**EXERCISE GOAL**
Which lines of the records contain "dark"? Collect every one of them.

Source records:
::::::
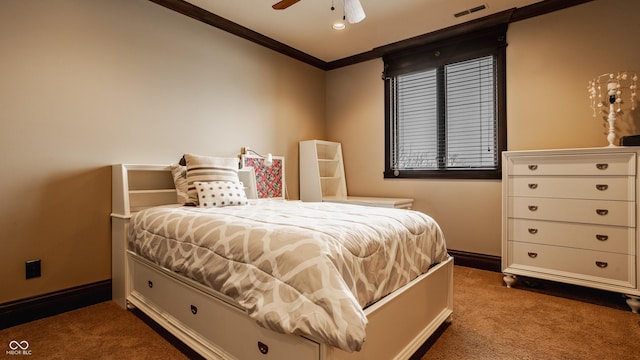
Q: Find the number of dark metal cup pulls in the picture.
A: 13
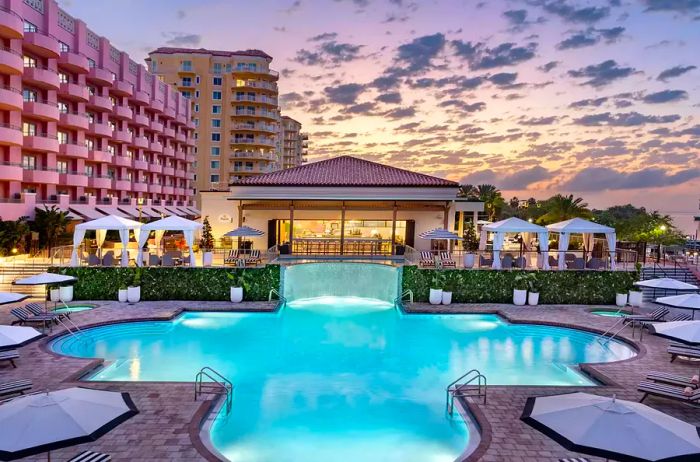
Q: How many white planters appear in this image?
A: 13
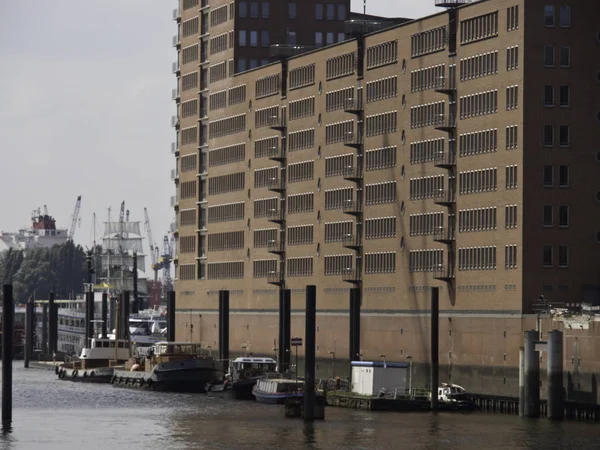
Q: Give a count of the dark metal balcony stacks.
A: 3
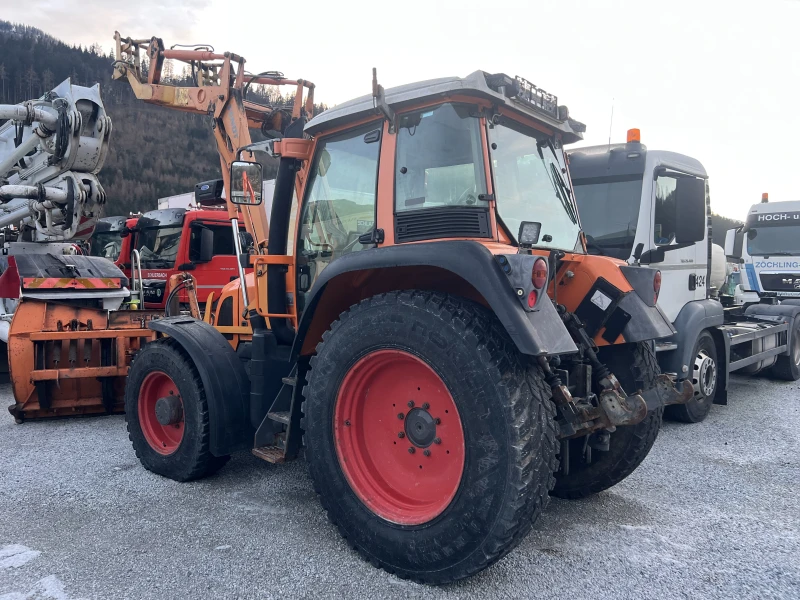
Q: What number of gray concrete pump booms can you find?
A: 1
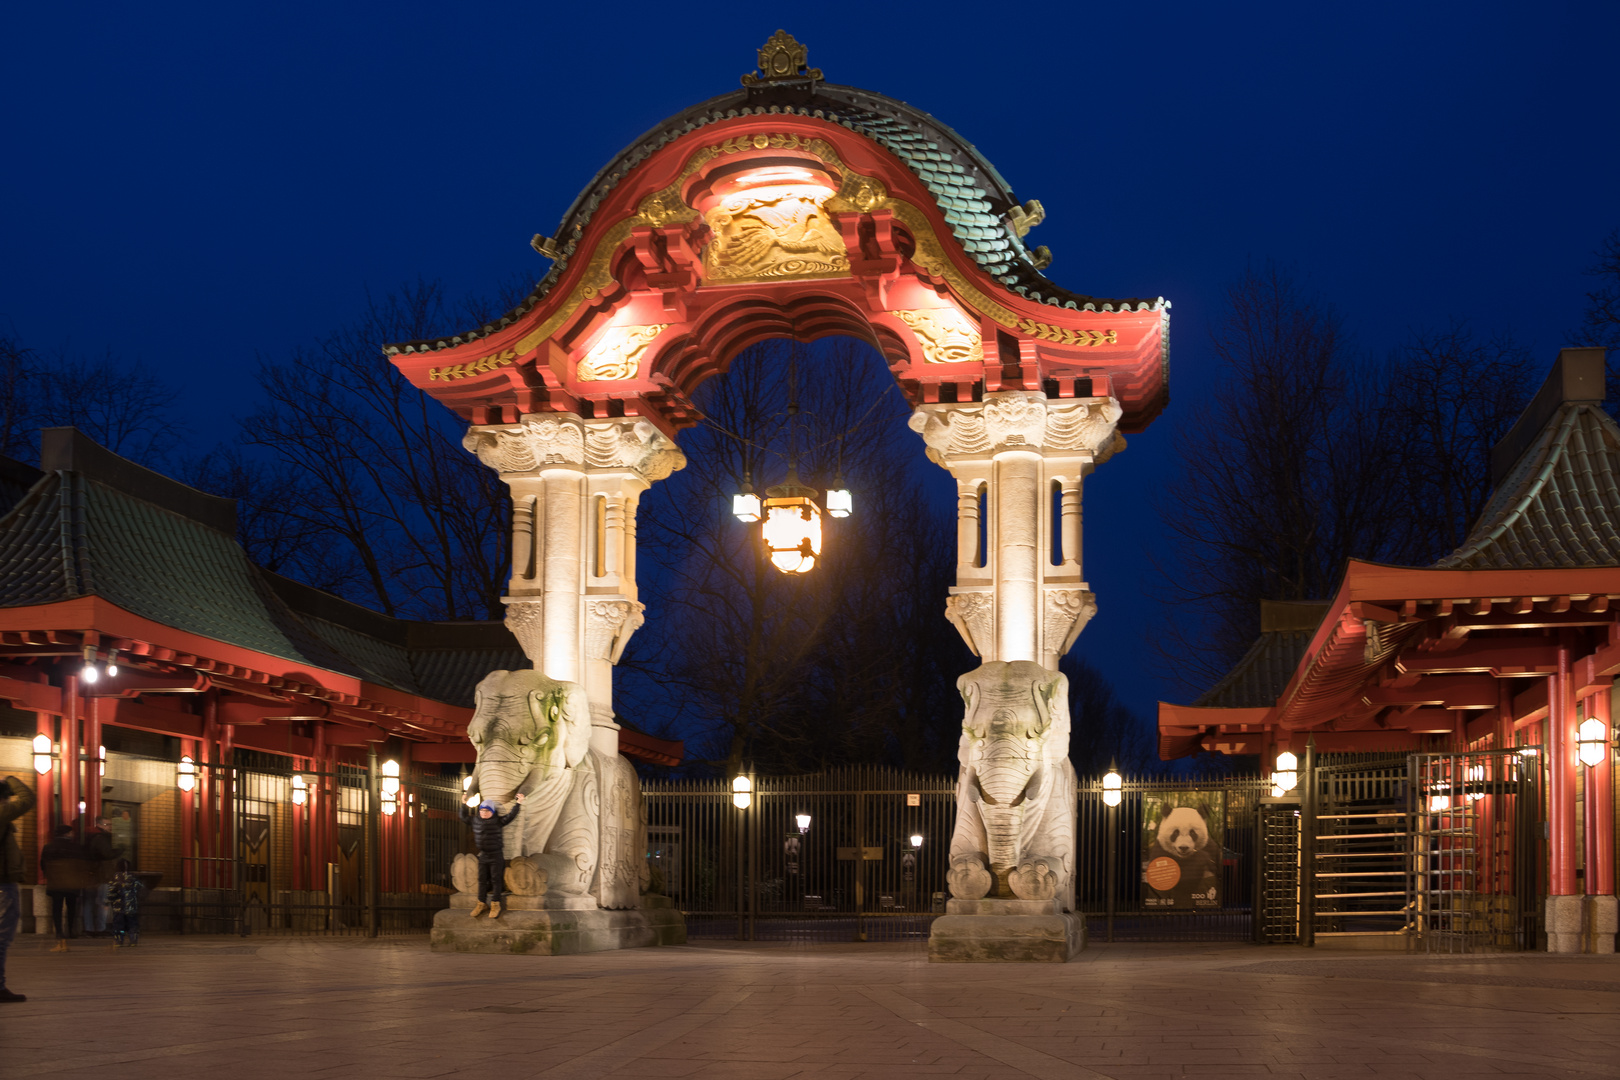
::::::
**EXPECTED OUTPUT**
Q: Find the number of dark metal cup pulls in the picture.
Q: Give a count of the dark metal balcony stacks.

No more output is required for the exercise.